É desde sua segunda posse, em janeiro, que Trump passou a agir como “imperador do mundo”, expressão cunhada pelo presidente Lula em entrevista a Christiane Amanpour, da CNN Internacional. Um presidente desprovido de respeito às leis, que age como se regras fossem para tolos e normas, para perdedores. Talvez até acredite ser mesmo imperador. Já no seu primeiríssimo livro, intitulado “A arte da negociação”, de 1987, ele exaltava a arte da bravata.

— Jogo com as fantasias das pessoas — escreveu pelas mãos do ghostwriter Tony Schwartz. — As pessoas nem sempre sabem pensar grande por conta própria, mas ficam hiperfascinadas com quem é capaz disso. Querem acreditar que algo é a maior coisa do mundo, a mais espetacular e mais grandiosa. Chamo a isso de “hipérbole verdadeira”. Outros chamariam esse jogo de fraude moral.

Trump acabou revelando, na semana passada, a dimensão doentia de sua própria fantasia. Depois de anunciar a taxação dos produtos brasileiros vendidos nos Estados Unidos em 50%, deu uma explicação lapidar para os tarifaços que anda espalhando mundo afora:

— Faço porque eu posso.

Como gosta de dizer o brasileiro Frei Betto, pessoas não mudam, apenas se revelam.

Fazer, como sabemos, exige visão de longo prazo, disciplina, planejamento, compreensão de complexidades — tudo que Donald Trump desdenha por carecer desses atributos. Segundo citação frequentemente atribuída a Albert Einstein (por soar inteligente), nenhum problema pode ser resolvido a partir do mesmo grau de consciência que o criou. Pois bem, passados seis meses de governo Trump 2, nada do que ele anunciou de forma espetaculosa tem dado os resultados prometidos. A revolução tarifária destinada a “tornar a América grande novamente” corre o risco de fazer o resto do mundo conhecer-se melhor. Ucrânia e Gaza continuam com a vida civil em carne viva, com o russo Vladimir Putin e o israelense Benjamin Netanyahu dando um baile nas fantasias do americano de acabar com guerras em 24 horas. Ainda na semana passada, Netanyahu avançou mais um degrau no seu ímpeto expansionista, arrogando-se o direito de bombardear também a Síria. Putin, enquanto isso, multiplica a derrama de bombas sobre Kiev ganhando tempo e terreno.
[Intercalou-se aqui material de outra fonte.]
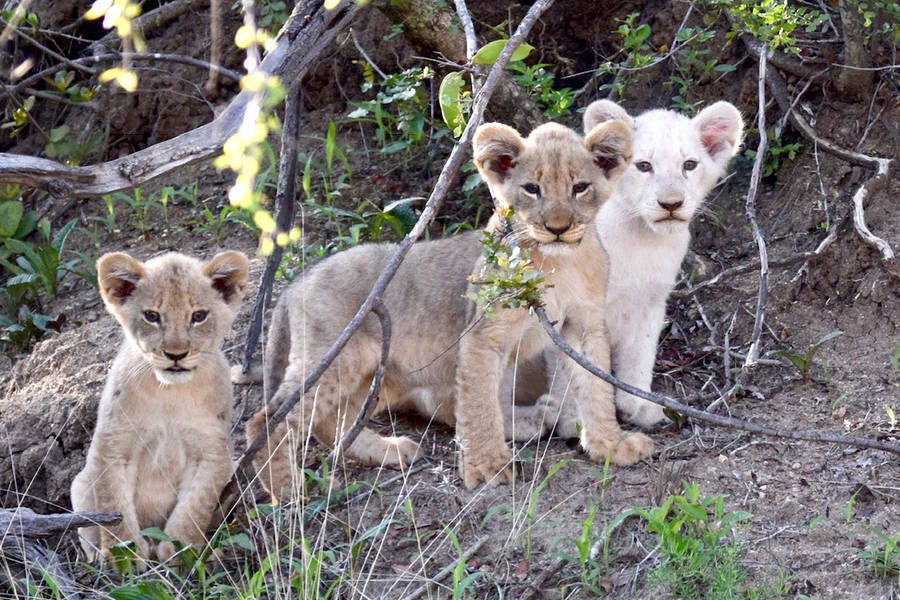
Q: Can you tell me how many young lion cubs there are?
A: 3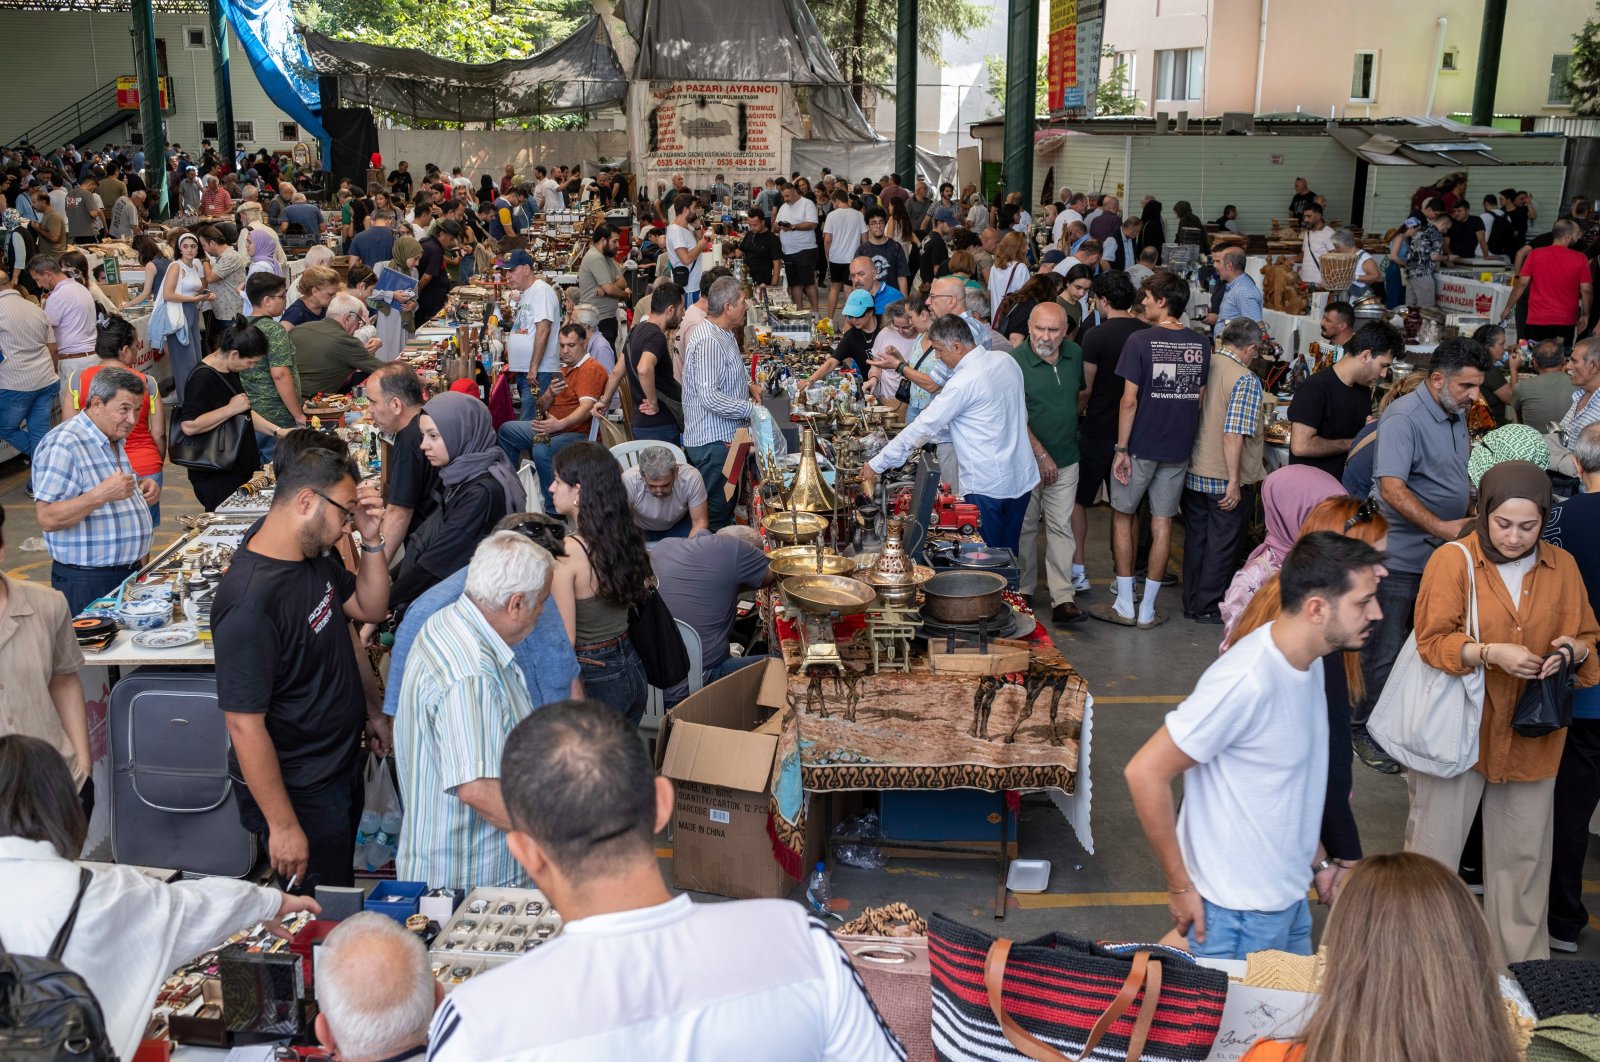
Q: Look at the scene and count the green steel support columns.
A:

Também a política anti-imigração de Trump — extremada, perversa, aplicada com crueldade estratégica e indiferença tática — tem obtido resultados tortos. A maré humana que conseguia atravessar a fronteira pelo México praticamente secou, tornando concreta sua principal promessa de campanha. Ao mesmo tempo, o número de americanos — inclusive republicanos — que se declaram contrários à deportação em massa de imigrantes capturados nas ruas, no trabalho, em igrejas, fábricas, plantações, escolas ou hospitais já beira os 60%. Começam a sentir o peso destrutivo do Estado policial que elegeram e prefeririam não ver.

Faltam três anos e meio para Trump terminar o mandato. Esse tempo certamente não envelhecerá depressa.